Mar 27 2006
Growth of the Internet community is relentless. Around 700 million people regularly accessed the World Wide Web in 2004. Since then the number of users has grown by another 20 percent. To enable telecommunications networks to cope with the phenomenal surge in data traffic, researchers are focusing on new systems to increase data transmission rates. "You transmit data at various wavelengths simultaneously in the fiber-optic networks. For organizational and economic reasons each wavelength signal is assigned a data rate as high as possible", explains Prof. Hans-Georg Weber from the Fraunhofer Institute for Telecommunications, Heinrich-Hertz-Institut HHI in Berlin, who heads a project under the MultiTeraNet program funded by the Federal Ministry of Education and Research.

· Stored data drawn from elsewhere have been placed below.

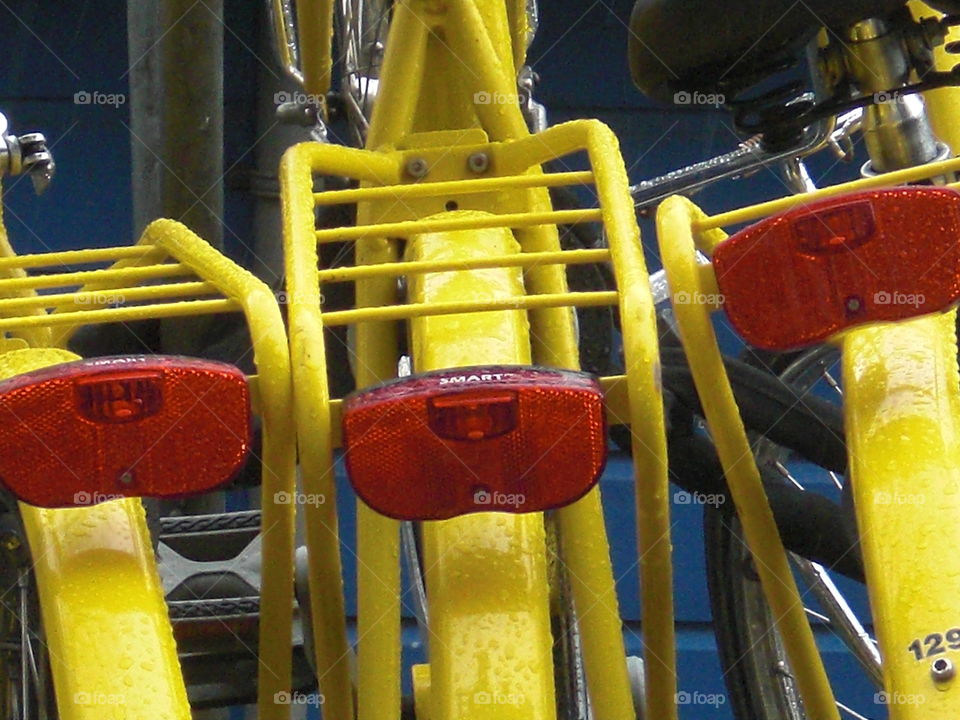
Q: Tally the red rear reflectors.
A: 3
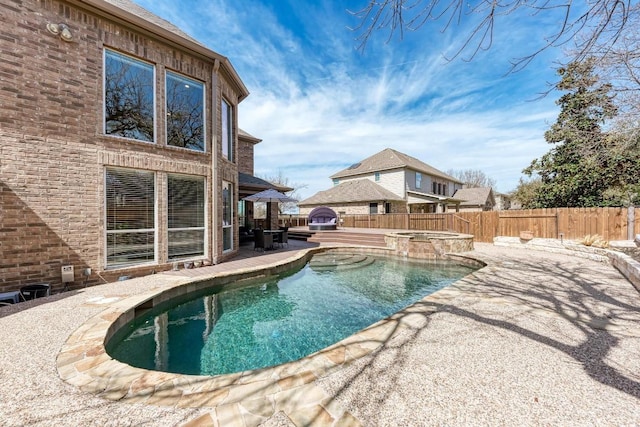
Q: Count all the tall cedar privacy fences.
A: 1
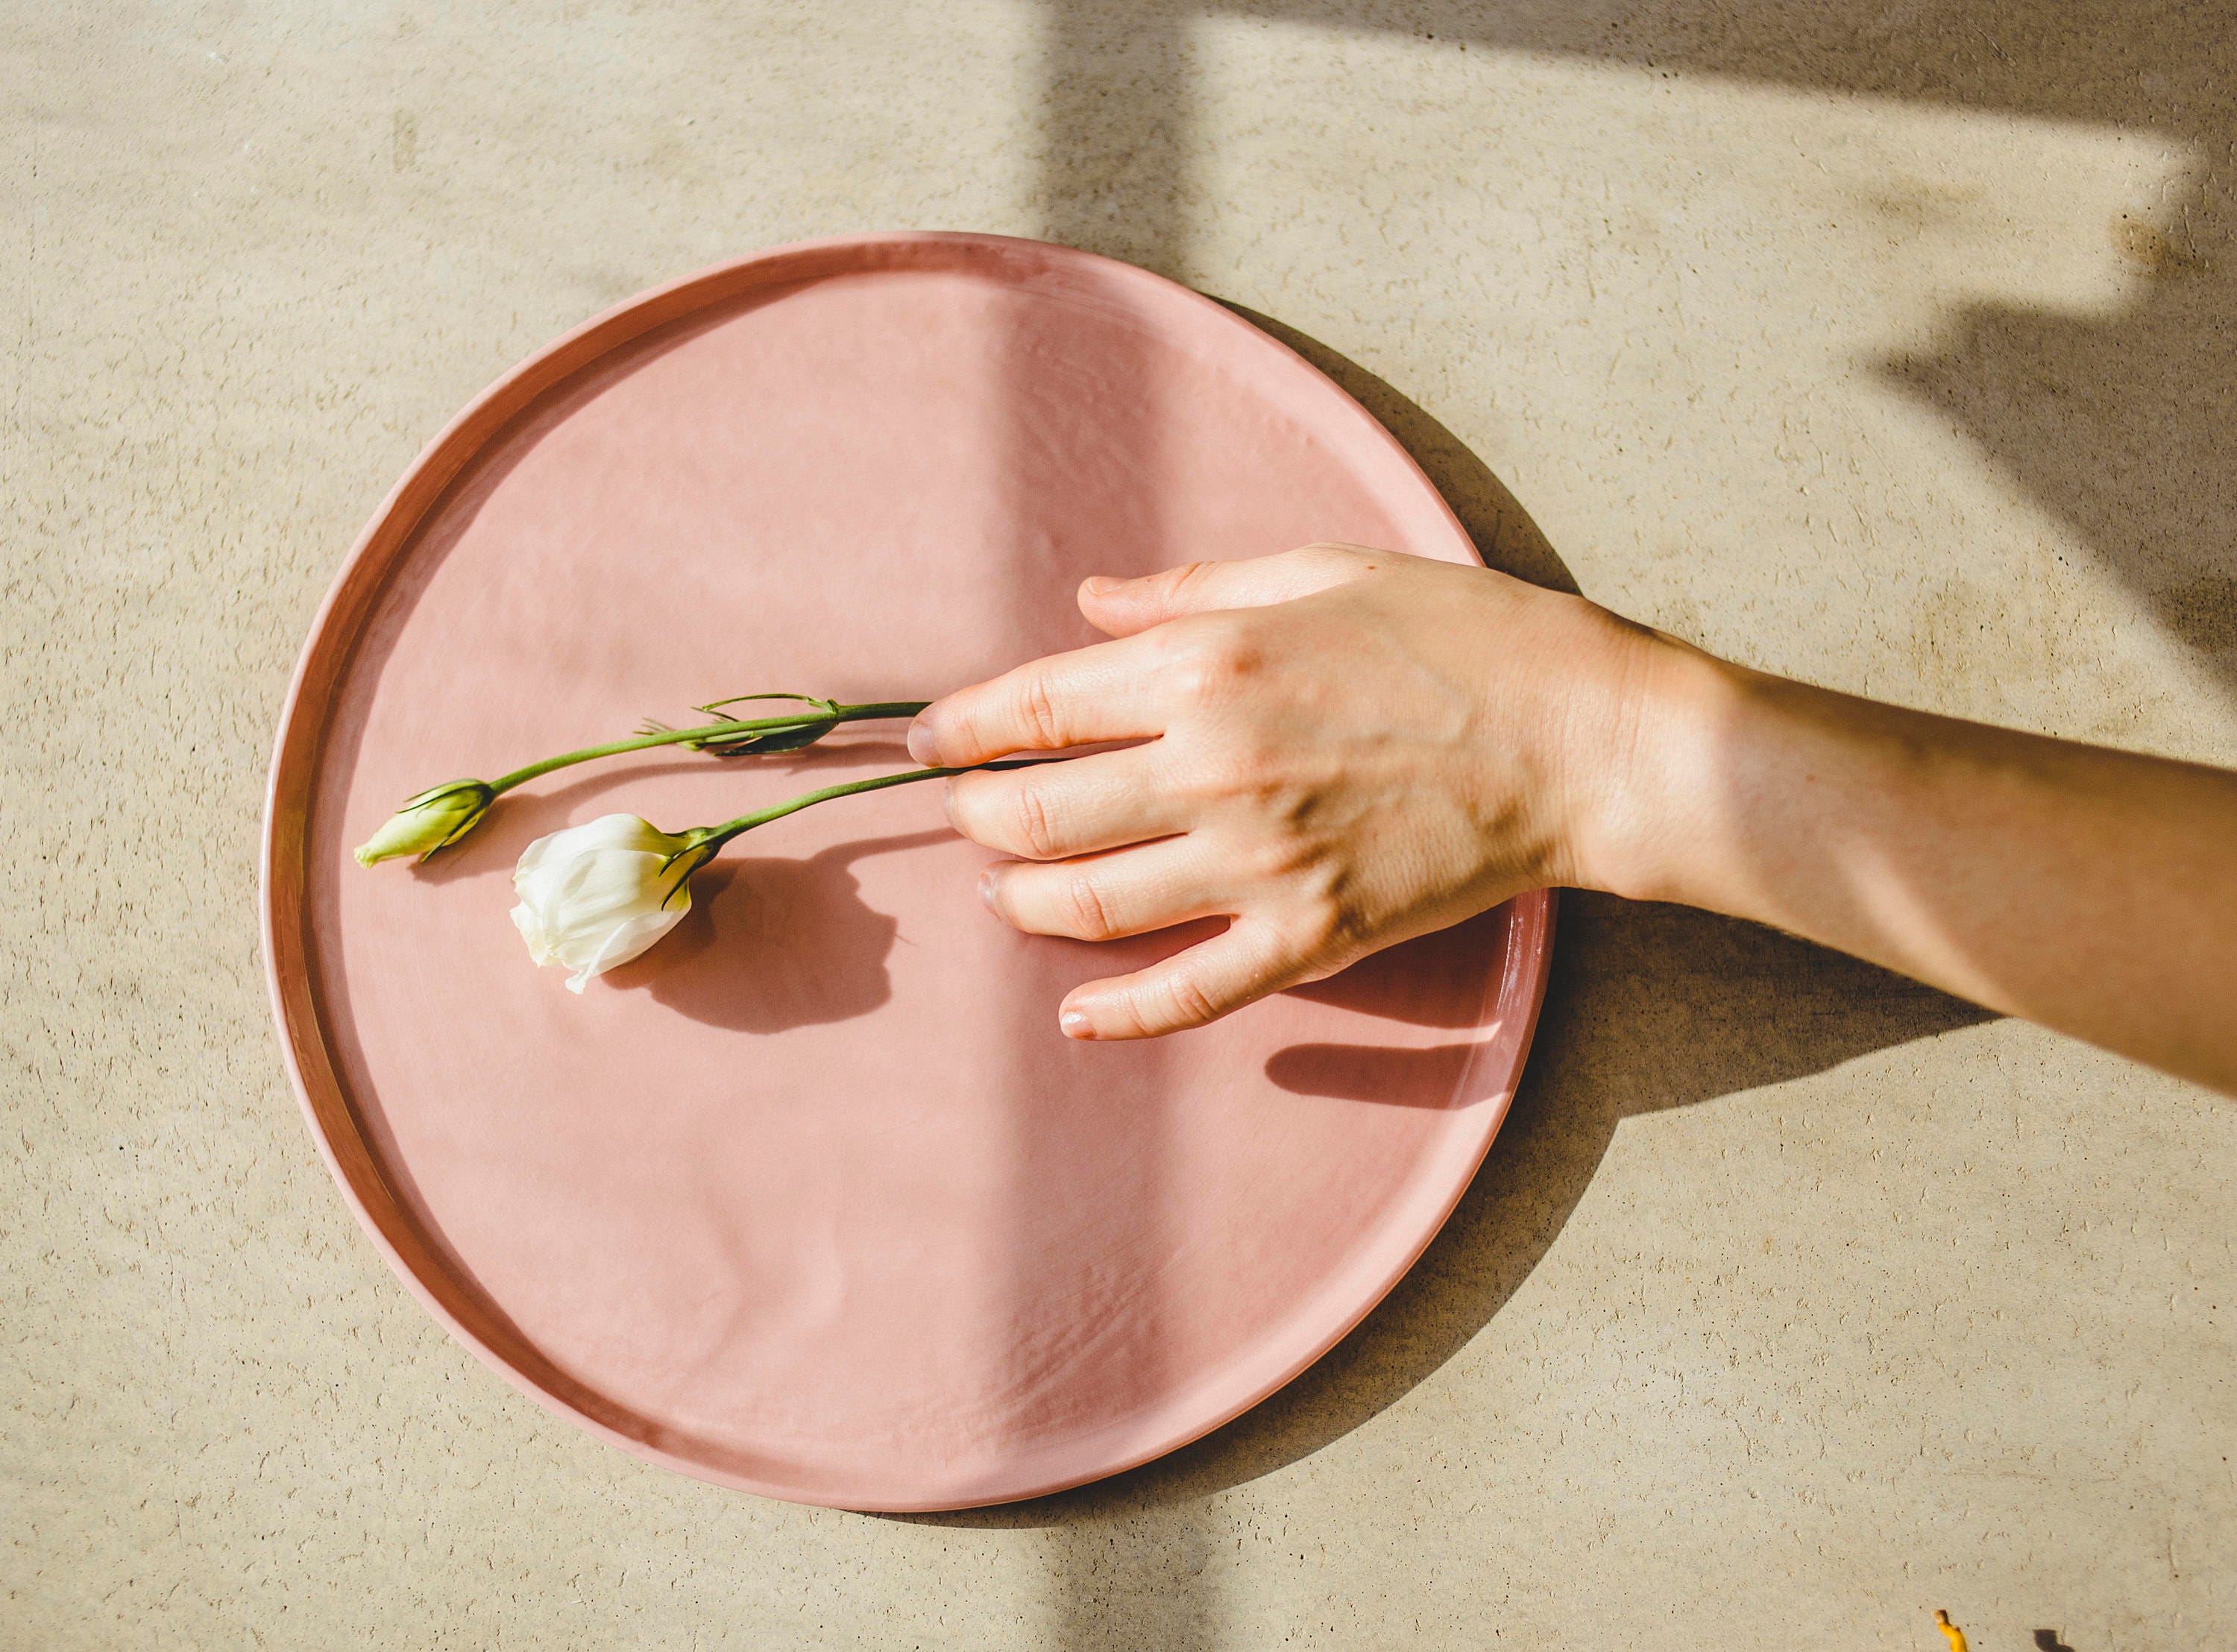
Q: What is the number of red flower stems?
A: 0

A few weeks ago the scientist and his team established a new world record together with colleagues from the company Fujitsu: For the first time they transmitted a data signal at 2.56 terabits per second over a 160-kilometer link – equivalent to 2,560,000,000,000 bits per second or the contents of 60 DVDs. By comparison, the fastest high-speed links currently carry data at a maximum 40 Gbit/s, or around 50 times slower. The Berlin-based group has smashed the existing record of 1.28 terabits per second; the record held previously by a Japanese group of researchers stood for five years.
Data is transmitted in fiber-optic cables using ultrashort pulses of light and is normally encoded by switching the laser on and off. A pulse gives the binary 1, off the 0. You therefore have two light intensity states to transmit the data. The Fraunhofer researchers have now managed to squeeze more data into a single pulse by packing four, instead of the previous two, binary data states in a light pulse using phase modulation."
"Faster data rates are hugely important for tomorrow's telecommunications", explains Weber. The researcher assumes the transmission capacity on the large transoceanic traffic links will need to increase to between 50 and 100 terabits per second in ten to 20 years. "This kind of capacity will only be feasible with the new high-performance systems."